Problem requirements: Every line in the following data that has "What" counts toward the total; state that total alone.
[[ Supplied material, beginning ]]
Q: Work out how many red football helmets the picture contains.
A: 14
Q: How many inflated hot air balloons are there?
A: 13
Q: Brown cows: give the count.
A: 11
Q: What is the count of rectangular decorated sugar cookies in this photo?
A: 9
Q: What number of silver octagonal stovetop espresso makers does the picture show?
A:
[[ Supplied material, end ]]
[[ Supplied material, beginning ]]
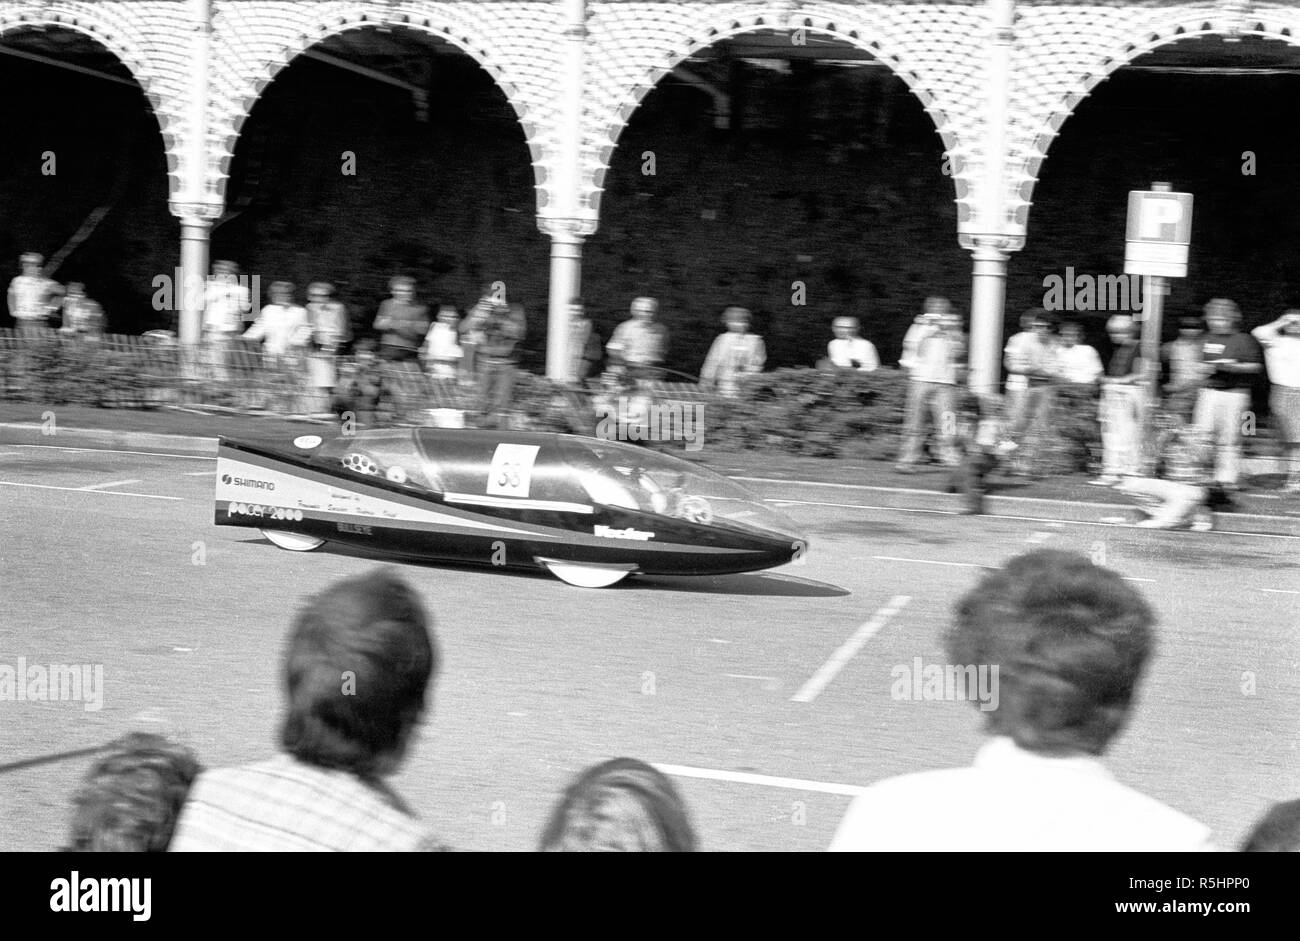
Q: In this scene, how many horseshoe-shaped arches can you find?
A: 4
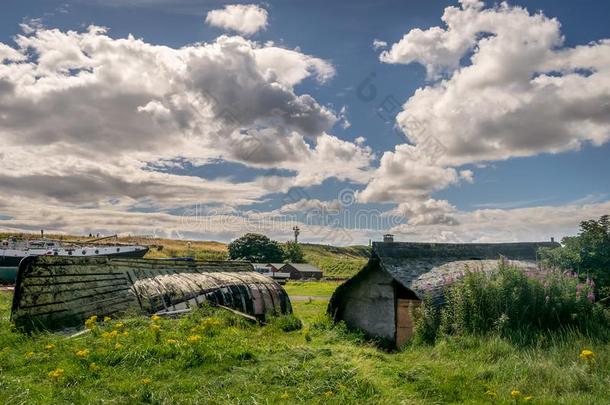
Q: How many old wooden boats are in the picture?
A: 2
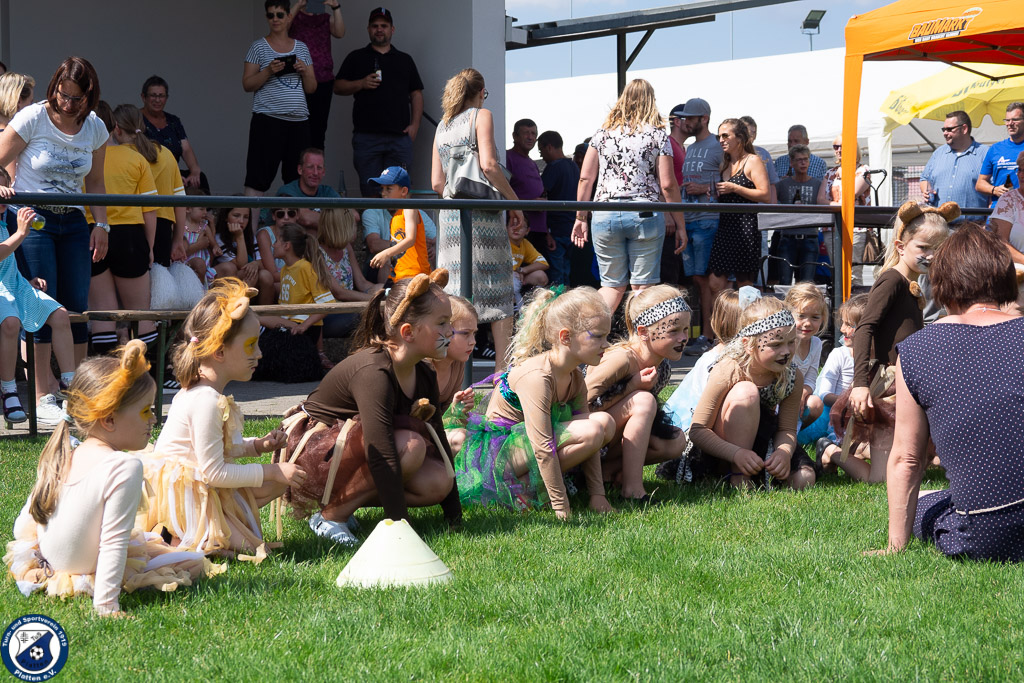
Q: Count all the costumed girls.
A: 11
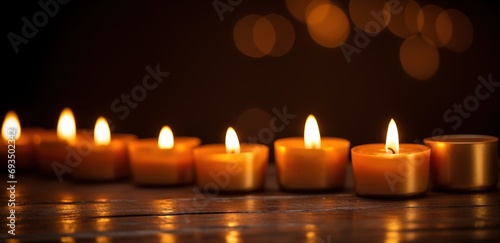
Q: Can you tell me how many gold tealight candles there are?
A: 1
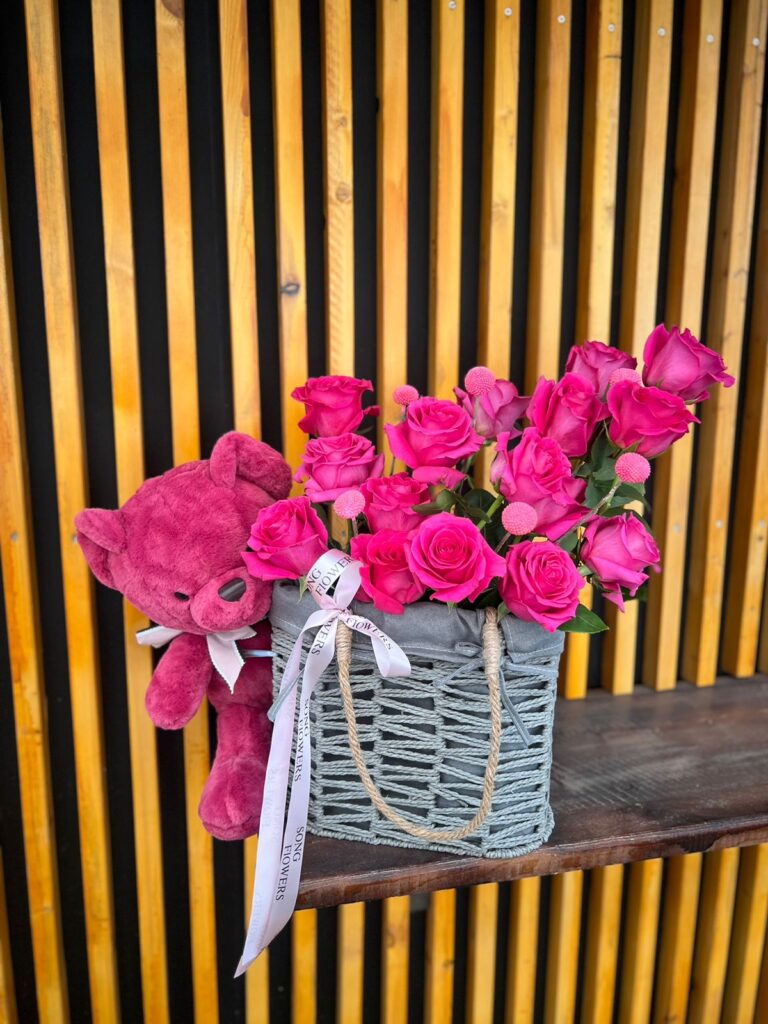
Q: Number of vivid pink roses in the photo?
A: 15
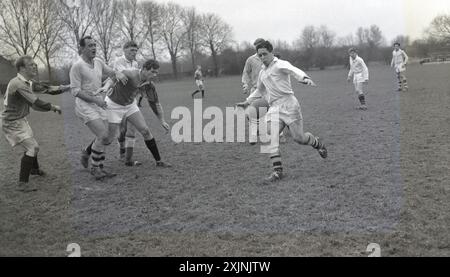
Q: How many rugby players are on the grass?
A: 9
[[ Supplied material, end ]]
[[ Supplied material, beginning ]]
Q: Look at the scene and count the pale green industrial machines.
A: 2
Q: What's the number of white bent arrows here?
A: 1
[[ Supplied material, end ]]
Exercise result: 3